The researchers employed artificial data augmentation techniques – essentially, boosting their learning model’s dataset by adding virtualized facial images with different skin tones and colors. But to Muthukumar’s surprise, the solution didn’t work very well. “This was an example of data augmentation not living up to its promise,” she said. “What we’re finding is, sometimes data augmentation is good, sometimes it’s bad, sometimes it’s just weird.”
That assessment, in fact, is almost the title of a paper Muthukumar and Dyer have submitted to a leading journal: “The good, the bad and the ugly sides of data augmentation: An implicit spectral regularization perspective.” Currently under revision before publication, the paper lays out their foundational theory for understanding how DA impacts machine learning.
The work is the latest manifestation of a research partnership that began when Muthukumar arrived at Georgia Tech in January 2021, and connected with Dyer, whose NerDS Lab has a wide-angled focus, spanning the areas of machine learning, neuroscience, and neuro AI (her work is fostering a knowledge loop – the development of new AI tools for brain decoding and new neuro-inspired AI systems).
“We started talking about how data augmentation does something very subtle to a dataset, changing what the learning model does at a very fundamental level,” Muthtukumar said. “We asked, ‘what the heck is this data augmentation doing? Why is it working, or why isn’t it? And, what types of augmentation work and what types don’t?’”
Those questions led to their current NSF project, supported through September 2025. Muthukumar is leading the effort, joined by co-principal investigators Dyer; Mark Davenport, professor in Georgia Tech’s School of Electrical and Computer Engineering; and Tom Goldstein, associate professor in the Department of Computer Science at the University of Maryland.
Clever, Informed DA
The four researchers comprise a kind of super-team of machine learning experts. Davenport, a member of the Center for Machine Learning and the Center for Signal and Information Processing at Georgia Tech, aims his research on the complex interaction of signal processing, statistical inference, and machine learning. He’s collaborated with both Dyer and Muthukumar on recent research papers.
Goldstein’s work lies at the intersection of machine learning and optimization.
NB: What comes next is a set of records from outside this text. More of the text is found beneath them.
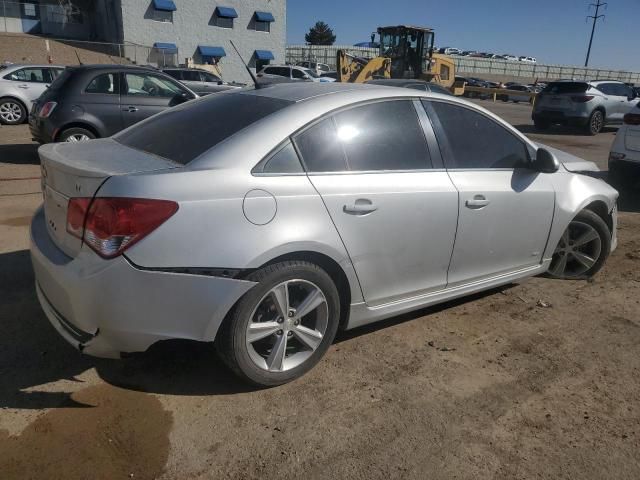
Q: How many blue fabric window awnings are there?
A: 6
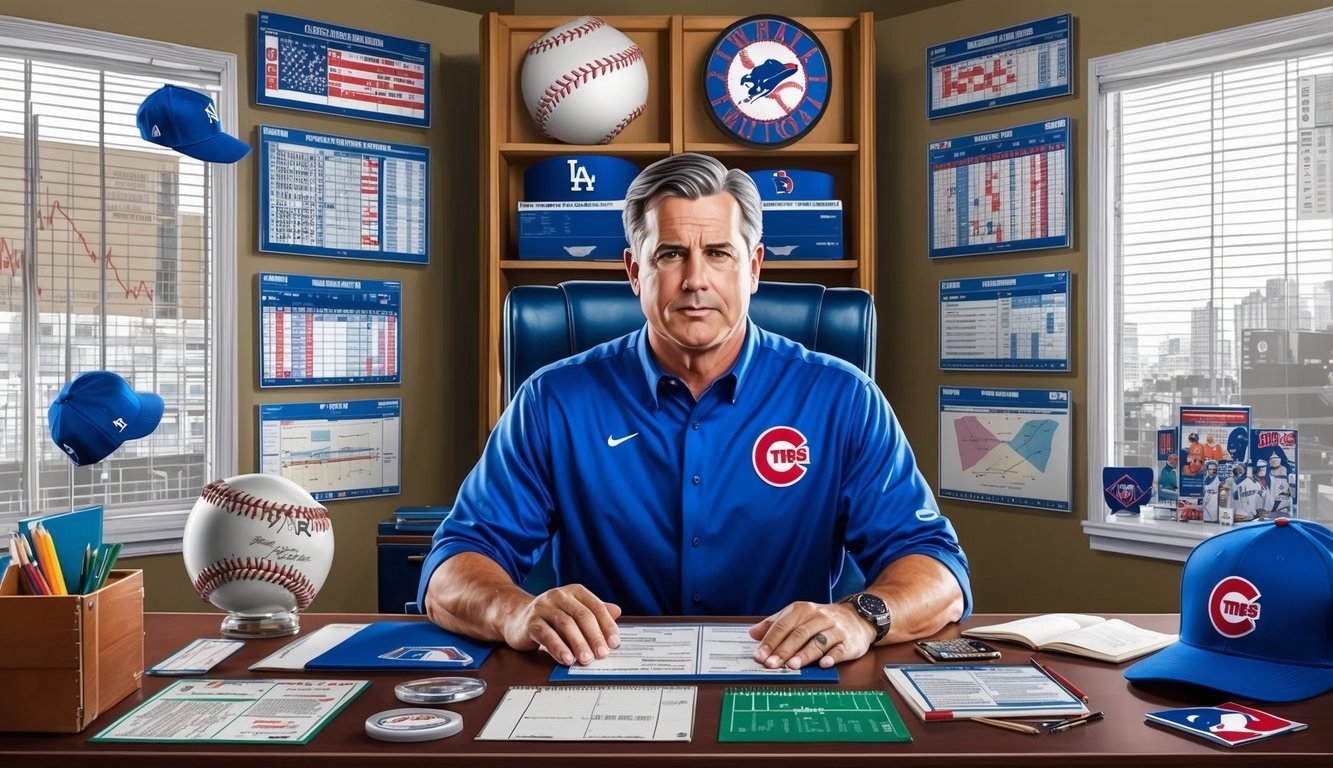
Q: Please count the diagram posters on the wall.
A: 8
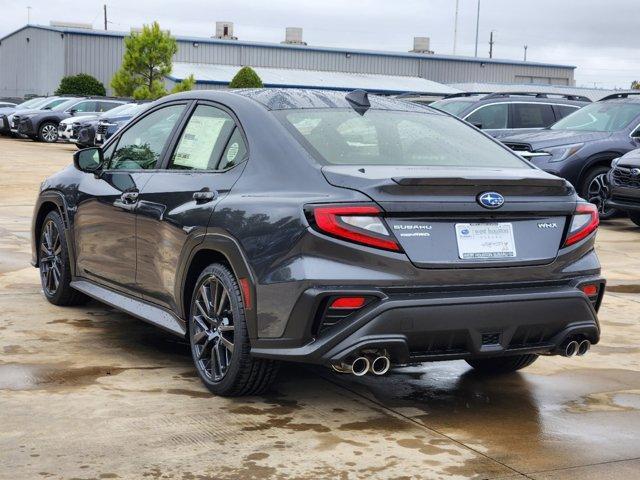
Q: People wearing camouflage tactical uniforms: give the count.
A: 0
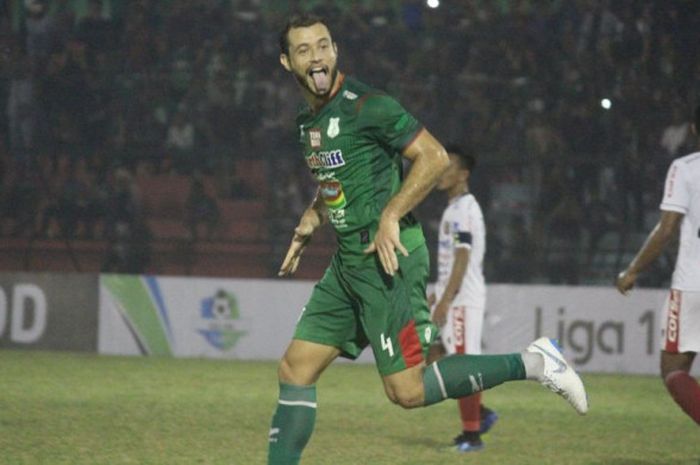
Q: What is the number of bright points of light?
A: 2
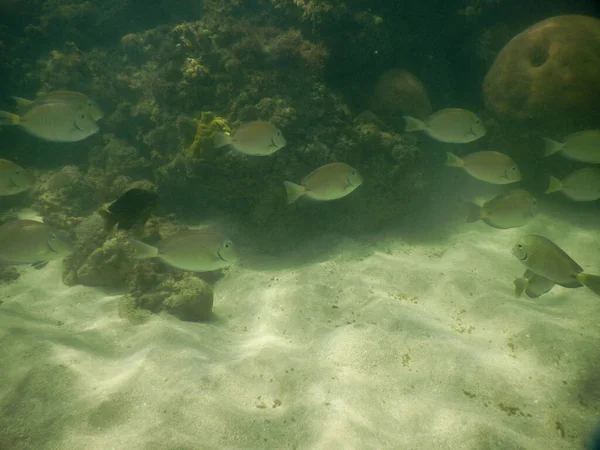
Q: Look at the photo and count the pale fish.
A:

A member of the Institute for Advanced Computer Studies at Maryland, he was part of the research team that recently developed a “watermark” that can expose text written by artificial intelligence.
Dyer is a computational neuroscientist whose research has blurred the line between neuroscience and machine learning, and her lab has made advances in neural recording and gathering data. Muthukumar is orchestrating all of this expertise to thoroughly characterize data augmentation’s impact on generalization in machine learning.
“We hope to gain a full understanding of its influence on learning – when it helps and when it hurts,” Muthukumar said. Furthermore, the team aims to broaden the promise of data augmentation, expanding its effective use in other areas, such as neuroscience, graphs, and tabular data.
“Overall, there’s promise in being able to do a lot more with data augmentations, if we do it in a clever and informed kind of way,” Dyer said. “We can build more robust brain-machine interfaces, we can improve fairness and transparency. This work can have tremendous long-range impact, especially regarding neuroscience and biomedical data.”